Texas A&M Entomology Research Network

  • Show Search
Hide Search

News

New discovery may improve future mosquito control

June 13, 2016 by Rob Williams

AgriLife Research scientist’s paper outlines a new mechanism of sugar feeding aversion

By: Steve Byrns, Texas A&M AgriLife Communications

Aedes aegypti females reject the sucrose solution containing the synthetic peptide. The sugary solution contained a blue dye to trace the meal in their gut. (Photo courtesy Dr. Patricia Pietrantonio, Texas A&M AgriLife Research Fellow)
Aedes aegypti females reject the sucrose solution containing the synthetic peptide. The sugary solution contained a blue dye to trace the meal in their gut. (Photo courtesy Dr. Patricia Pietrantonio, Texas A&M AgriLife Research Fellow)

COLLEGE STATION – Major rainfall across most of Texas triggering hordes of mosquitoes coupled with seemingly constant mosquito-related Zika virus media reports from around the globe may have set the stage perfectly for what one researcher deems as a very significant discovery in man’s war against earth’s leading human disease carrier.

Dr. David Ragsdale, head of the entomology department at Texas A&M University, College Station, credits Dr. Patricia Pietrantonio, a Texas A&M AgriLife Research Fellow in the entomology department at College Station, along with her students and colleagues from other institutions, with discovering a receptor on the legs of mosquitoes that when activated, keeps female mosquitoes from taking a sugar meal and makes them fly away.

“This finding could lead to novel mosquito repellents,” Ragsdale said. “This is really a big deal, a major achievement.”

Ragsdale said Pietrantonio has just had the article, “Leucokinin mimetic elicits aversive behavior in mosquito Aedes aegypti (L.) and inhibits the sugar taste neuron,” on the work published in the Proceedings of the National Academy of Sciences. To view the work and its authors go to http://www.pnas.org/content/early/2016/06/01/1520404113.abstract.

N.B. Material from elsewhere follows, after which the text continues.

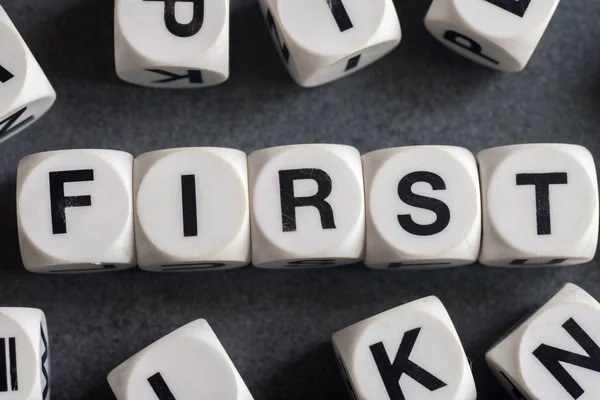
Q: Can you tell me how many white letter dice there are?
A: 13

“What makes this even more compelling is the work was with Aedes aegypti, the mosquito species responsible for spreading Zika, dengue, yellow fever and Chikungunya viruses,” Ragsdale said. “This work is the culmination of over five years of study by Dr. Pietrantonio, her students and collaborators. With Zika a looming threat, this is a timely discovery.”

Pietrantonio said after mating, Aedes aegypti females immediately search for a blood meal from a human host.

“They are highly anthropophilic, meaning they are attracted to humans,” Pietrantonio said. “They may even follow people indoors. If female mosquitoes are infected with viruses they may transmit them to humans when they acquire a blood meal.”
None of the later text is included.